Oleh: Ustadz Abu Humaid Arif Syarifuddin

Di dalam kehidupan sehari-harinya seseorang tidak terlepas dari beban
dan tanggungan. Di antara tanggungan yang mungkin menimpanya ialah
hutang. Terutama ketika kondisi yang mendesak dan amat membutuhkan, atau
kondisi-kondisi lainnya. Baik hutang tersebut terkait dengan hak
manusia ataupun yang terkait dengan hak Allah. Islam sebagai agama yang
sempurna telah mengatur masalah ini, sebagaimana telah tertuang dalam
Kitabullah maupun Sunnah Rasulullah Shallallahu 'alaihi wa sallam.

Adapun yang terkait hak manusia, Rasulullah Shallallahu 'alaihi wa
sallam sendiri pernah berhutang. Seperti pernah diceritakan oleh Aisyah
Radhiyallahu 'anha.

"Artinya : Bahwa Nabi Shallallahu 'alaihi wa sallam pernah membeli
makanan dari seorang Yahudi dengan harga pembayaran dibelakang (hutang)
dan memberi jaminan dengan baju besi milik beliau" [Hadits Riwayat
Bukhari 2386 -Fathul Bari- dan Muslim 1603]

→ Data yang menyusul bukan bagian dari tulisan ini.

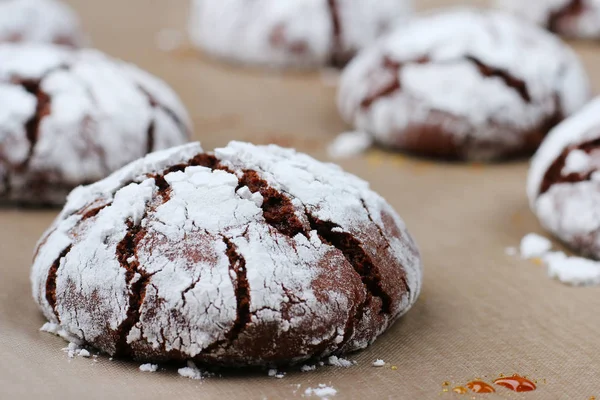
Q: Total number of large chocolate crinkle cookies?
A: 7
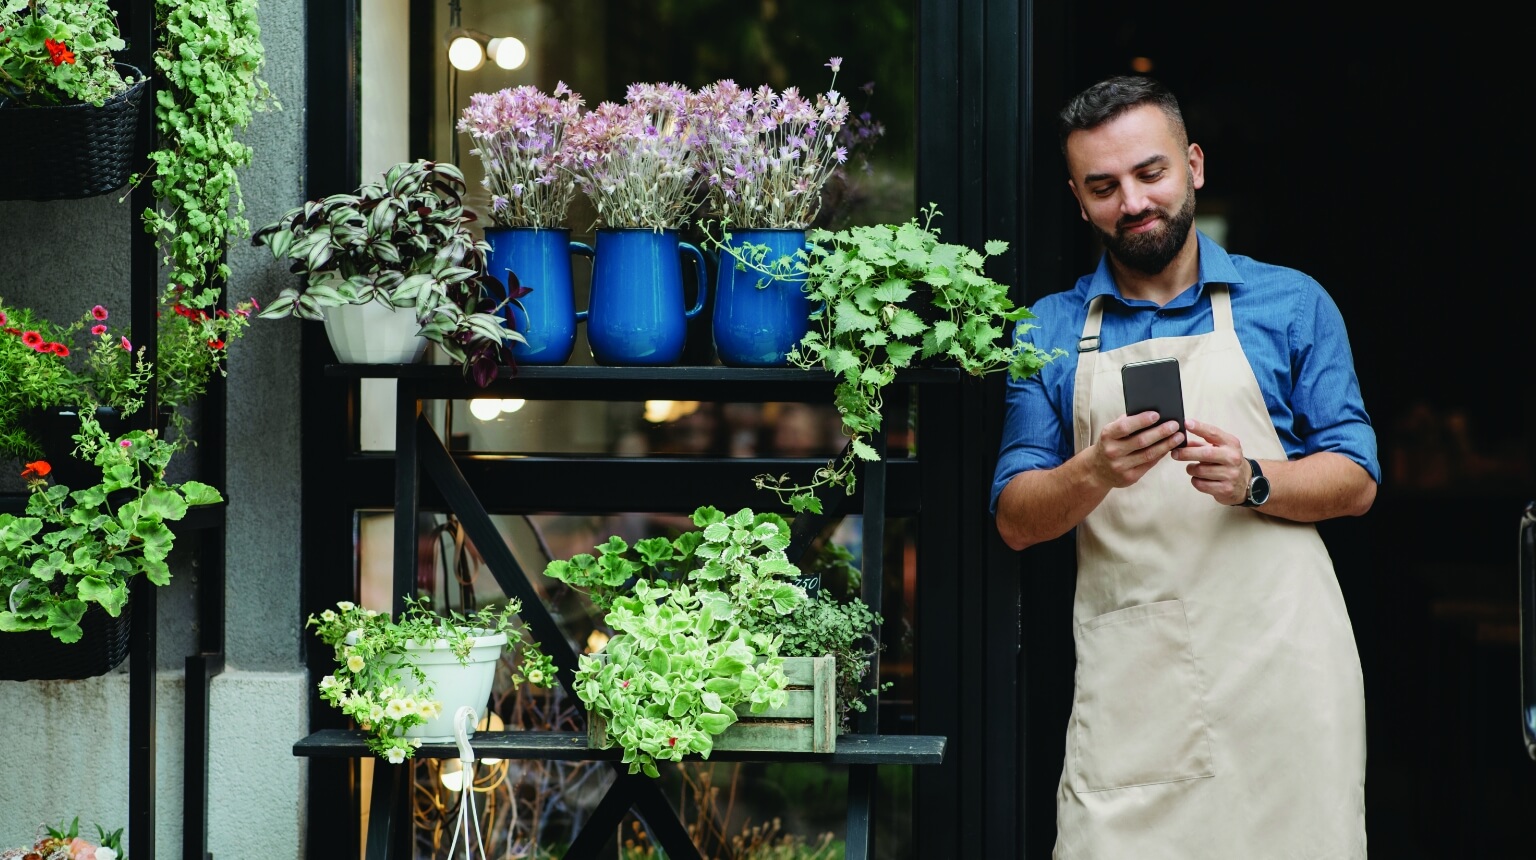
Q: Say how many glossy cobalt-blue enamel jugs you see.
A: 3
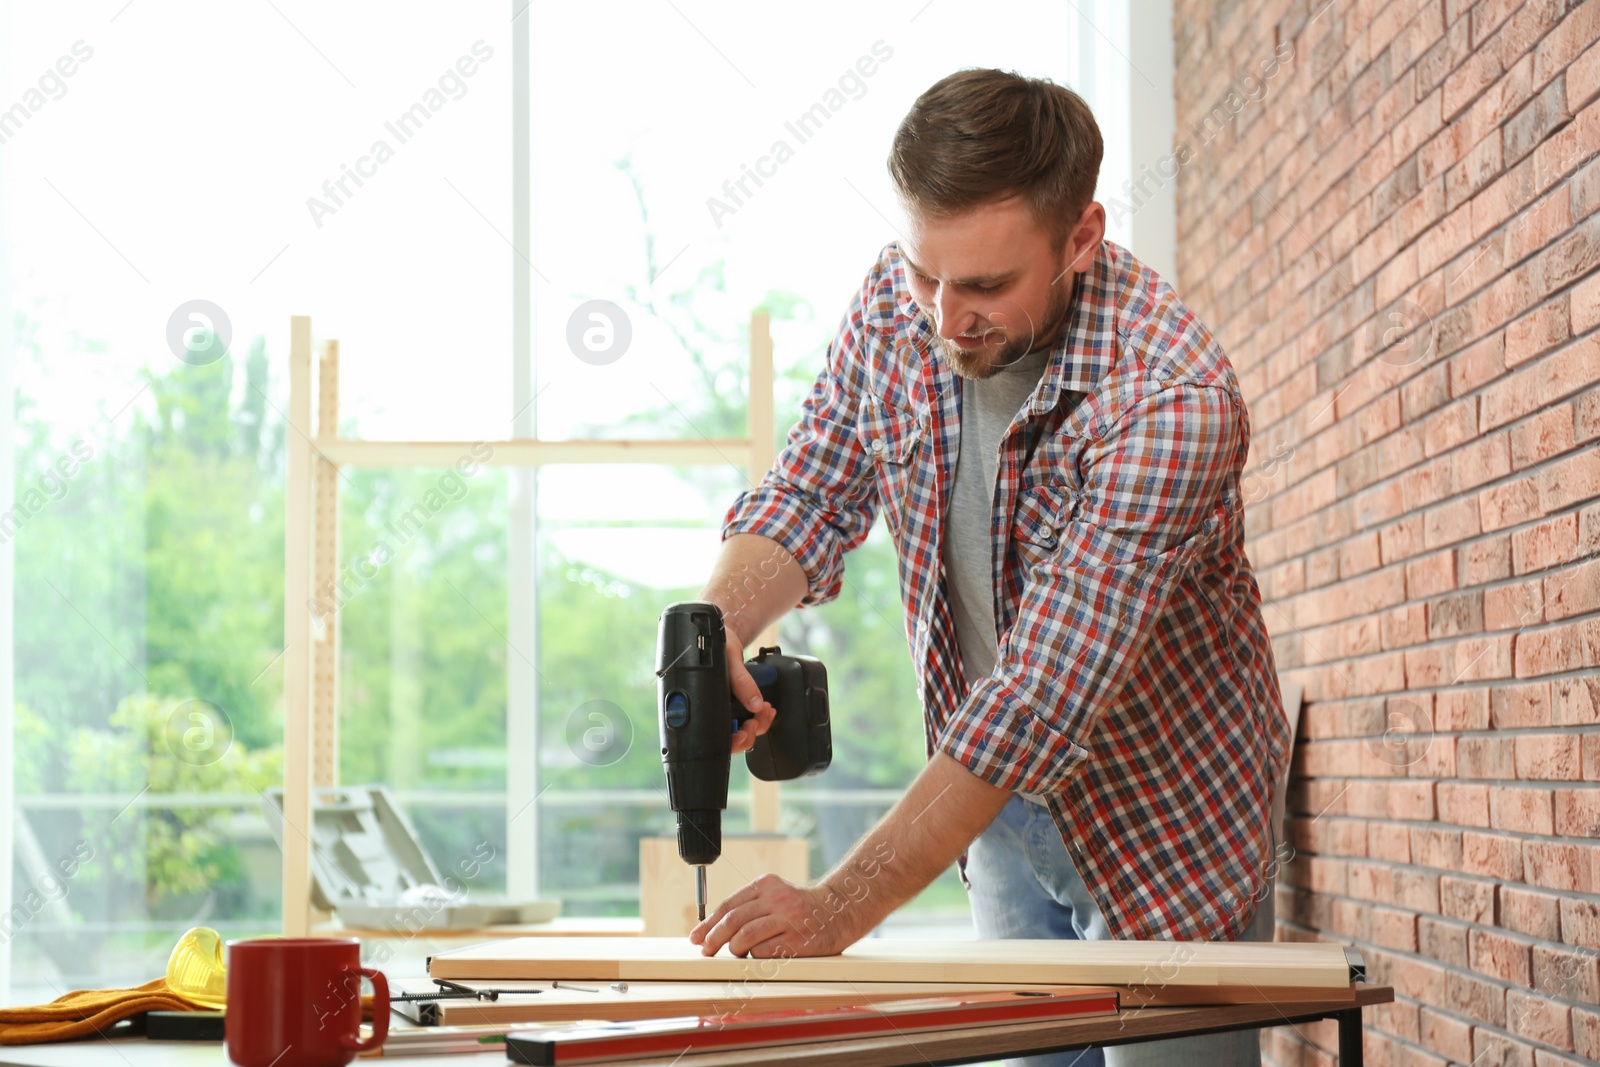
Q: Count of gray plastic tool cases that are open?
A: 1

Hadits tersebut menunjukkan adanya dalil bolehnya bermuamalah dengan
ahli dzimmah (kafir dzimmi), dan boleh memberi suatu jaminan untuk
hutang di saat mukim.[1]

Meski Nabi Shallallahu 'alaihi wa sallam berhutang, beliau Shallallahu
'alaihi wa sallam adalah orang yang senantiasa ingin bersegera dalam
membayar hutangnya dan melebihkan pembayarannya. Jabir Radhiyallahu
'anhu mengisahkan.

"Artinya : Aku mendatangi Nabi Shallallahu 'alaihi wa sallam ketika
beliau di Masjid -Mis'ar (perawi dalam sanad) berkata : Saya kira ia
menyebut waktu Dhuha-. Lalu Nabi Shallallahu 'alaihi wa sallam memiliki
hutang kepadaku. Maka beliau melunasinya dan memberiku tambahan".
[Hadits Riwayat Al-Bukhari 2394 -Fathul Bari- dan Muslim 715]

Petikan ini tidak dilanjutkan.